Lehre entwickelt sich – und: Ewige Wahrheiten sind rar!

Geste hin, Signal her: Man ahnt, dass ein wahrer Kulturkampf in der Kirche ausgebrochen ist. Von einem »pastoralen Schisma« ist schon seit Jahren die Rede.  Und jetzt: Ein Präfekt, der als häretisch an den Pranger gestellt wird, ein Papst, dem Bischöfe nur folgen, wenn er bestimmte Themen weiterhin unter Verschluss hält und tabuisiert. Immerhin: Französische, portugiesische und österreichische Bischöfe haben sich hinter Franziskus gestellt.

Skrupulöse Priester erwarten von ihrem Bischof oder vom Papst, dass sie sagen, wo es lang geht. Sie sind jetzt verunsichert. Wenn der Papst Bischöfen Entscheidungen überlässt, erweisen sich diese als unfähig.

Auf Dauer wird diese Strategie nicht aufgehen: Die Lehre wird nicht geändert, aber in der Pastoral darf es Einzelentscheidungen geben, die Priester und pastorale Mitarbeiter zu verantworten haben. Natürlich ist das eine Öffnung.

Aber es gibt und braucht auch eine Lehrentwicklung. Eine, die auch anthropologische und humanwissenschaftliche Erkenntnisse berücksichtigen muss. Kirche lebt nicht hinter dem Mond. Sie muss auf den einzelnen Menschen schauen, nicht nur auf die Tradition oder die vermeintlich unveränderliche Lehre, indem sie an »ewige Wahrheiten« erinnert. Solche gibt es. Aber doch bitte nicht, wenn es um das Leben und das Lieben von Menschen geht! Sie sind rar. Außerdem gilt auch hier, dass es bekanntlich eine »Hierarchie der Wahrheiten« gibt. »Die Liebe«, so der Münchner Philosoph Godehard Brüntrup SJ in einem sehr lesenswerten und weiterhelfenden Interview in Christ & Welt (Nr. 1, 28.12.2023), »sprengt jedes System«.

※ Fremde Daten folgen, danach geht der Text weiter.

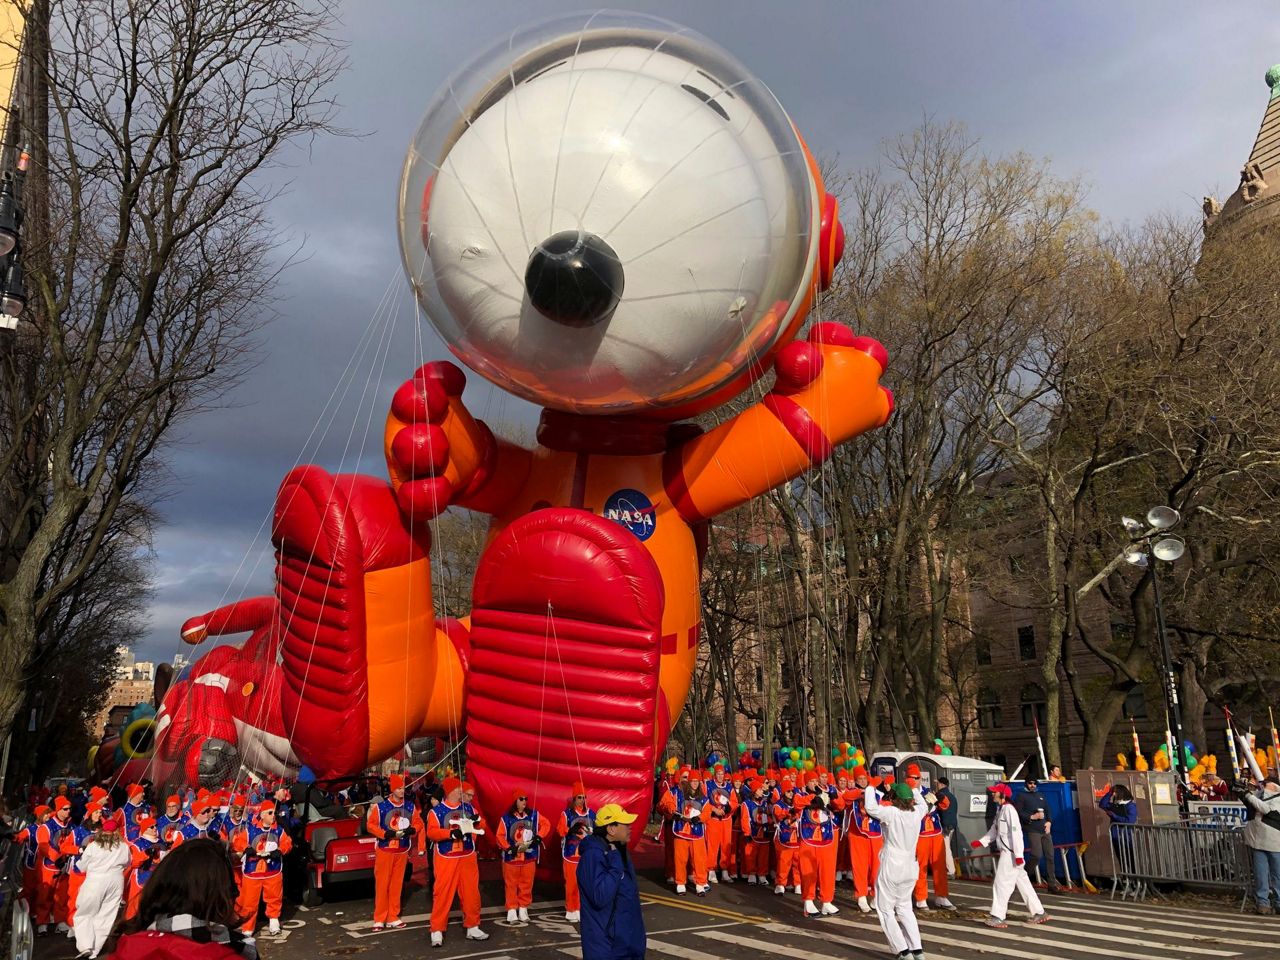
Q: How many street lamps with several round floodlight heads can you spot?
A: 1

Willkommenskultur – ohne Vorbehalte

Die Erklärung zur Erklärung hat jedenfalls das Potenzial, sich selbst ad absurdum zu führen. – In der Jesuitenkirche St. Michael (München) wird es am 9. Februar 2024 einen »Segnungsgottesdienst für alle« geben. Willkommenskultur muss auch liturgisch ohne Wenn und Aber oder theologische Vorbehalte einen Ausdruck finden.

(Am 12.01.2024 ergänzt um zwei Zitate von Michael Schrom, Publik Forum.)